US, Qatar warn EU sustainability law threatens continued LNG supply
Forbes/David Blackmon
U.S. Secretary of Energy Chris Wright and Qatar’s Energy Affairs Minister Saad Sherida Al-Kaabi sent a joint letter to the European Union expressing “deep concern” over the draft Corporate Sustainability Due Diligence Directive (CS3D). Their warning came as the European Parliament (EP) rejected amendments, maintaining a law that industry leaders like ExxonMobil say will accelerate the reduction of business in Europe. Wright and Al-Kaabi cautioned that the CS3D, as worded, poses an “existential threat” to the EU’s economy and could jeopardize billions in planned LNG investments, thereby threatening the affordability and reliability of critical energy supplies.
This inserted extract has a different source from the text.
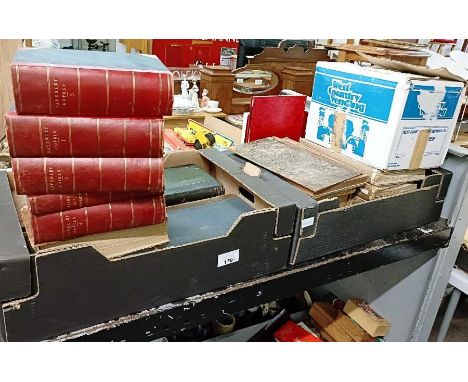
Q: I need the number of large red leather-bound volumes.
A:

The world’s two largest LNG exporters are effectively presenting a “stark choice” to EU leaders. The decision also creates conflict with the European Commission and leaders from Germany and France, who have called for the law to be entirely scrapped. The matter awaits another vote in mid-November. [MDN: This is a maximum pressure campaign to get the Euro weenies to see the light that they cannot and WILL NOT regulate our LNG industry.]